Meclis’e defalarca verdiği soru önergeleriyle Van Gölü'nün çevresinde yapılan müdahaleleri hem sorduğunu hem de önlenmesini talep ettiğini kaydeden Bedia, Van Gölü'nü Koruma Kanunu’nun çıkarılması için çalışmalar yaptığını belirtti. Bedia, “Van Gölü Koruma Kanunu hazırladım ve teklifi Meclis’e sundum. Teklif, 15 Mayıs 2018 itibariyle listeye alındı. O gün Van Gölü'nü tartıştık, konuştuk. AKP ve MHP oylarıyla reddedilen bu karar hiçbir Vanlının, Türkiyelinin, insanlık adına değerleri koruyan kimsenin kabul edemeyeceği bir karardır. Hiçbir gerekçe sunmadan kanun teklifini reddettiler” dedi. 
 
‘Elinizi taşın altına koyun bizler de destek verelim’
 
Kayyımların bir memur gibi değil AKP'nin il başkanları gibi çalıştıklarını ve büyük düşmanlık sergilediklerini belirten Bedia, “Ben bir siyasetçi olarak böyle değerlendiriyorum. Çünkü başka hiçbir insan bunu yapmaz. Bu konudaki duyarlılık çağrılarımız Van kayyımı tarafından eleştirilmiş. 'Başımıza çevreci kesildiler' diye bir değerlendirmeleri olmuş. Elbette çevreyi, Van Gölü’nü korumak en büyük vazifemizdir. Elinizde yetkiler var, sayın kayyım. Sınırsız imkanlar var. Van Gölü'nü korumak için tek bir adım atın Vanlılar da bunu takdir etsin. Biz bir muhalefet partisiyiz ama aynı zamanda kentini, yaşadığı toprakları, insanını seven ve ona değer veren bunun korunmasını isteyen vekillerin yaptığı çalışmaları karalamaya çalışmak hiç kimseye yakışmaz.

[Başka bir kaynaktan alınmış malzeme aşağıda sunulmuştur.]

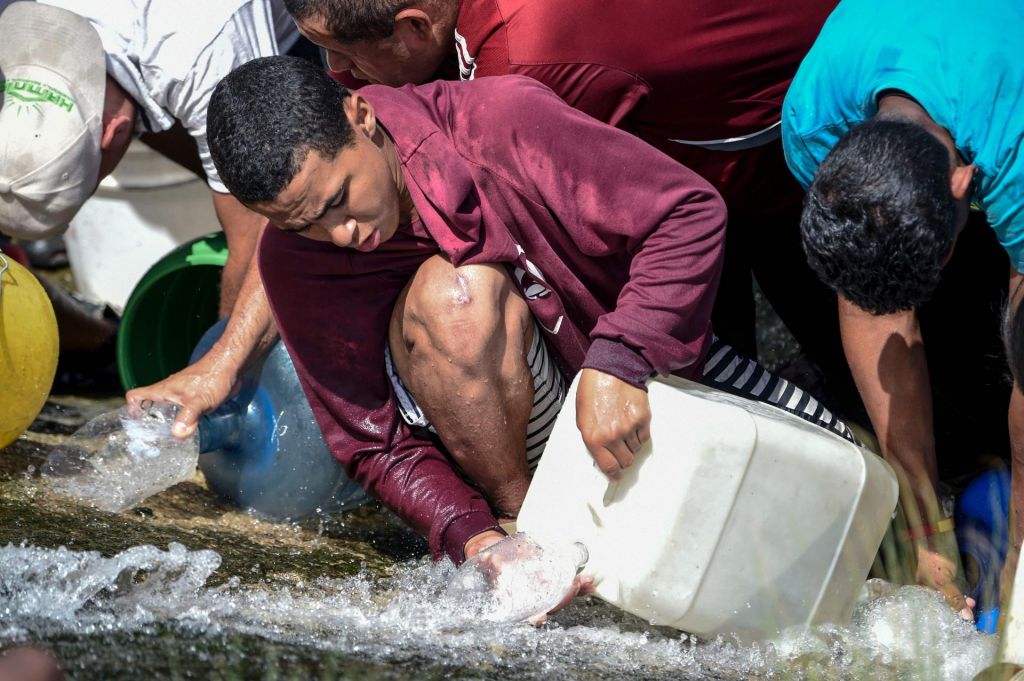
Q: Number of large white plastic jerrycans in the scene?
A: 1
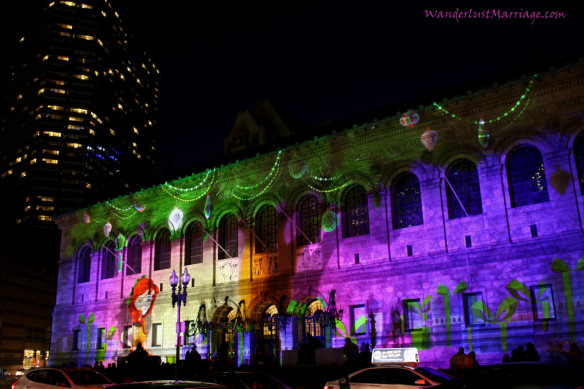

Elinizi taşın altına koyun bizler de destek verelim” dedi. 
 
‘Kürt düşmanlığı doğaya da insani değerlere de yansımış’
 
Yürütülen bu uygulamalara karşı sessiz kalmayacaklarını ifade eden Bedia, “Hem mücadelemizi sürdüreceğiz hem de farkındalık yaratan, bu çağrıya kulak veren her kim varsa ortaklaşacağız, kapılarını bir bir çalacağız. Bizim doğal kaynaklarımıza yönelik talan politikasına son verilmesi gerekir. Doğamıza, ormanlarımıza yapılan düşmanca tavırların bir bütün olarak Kürt halkına yönelik olduğunun da farkındayız. Kürt düşmanlığı doğaya da insani değerlere de yansımış durumda” dedi.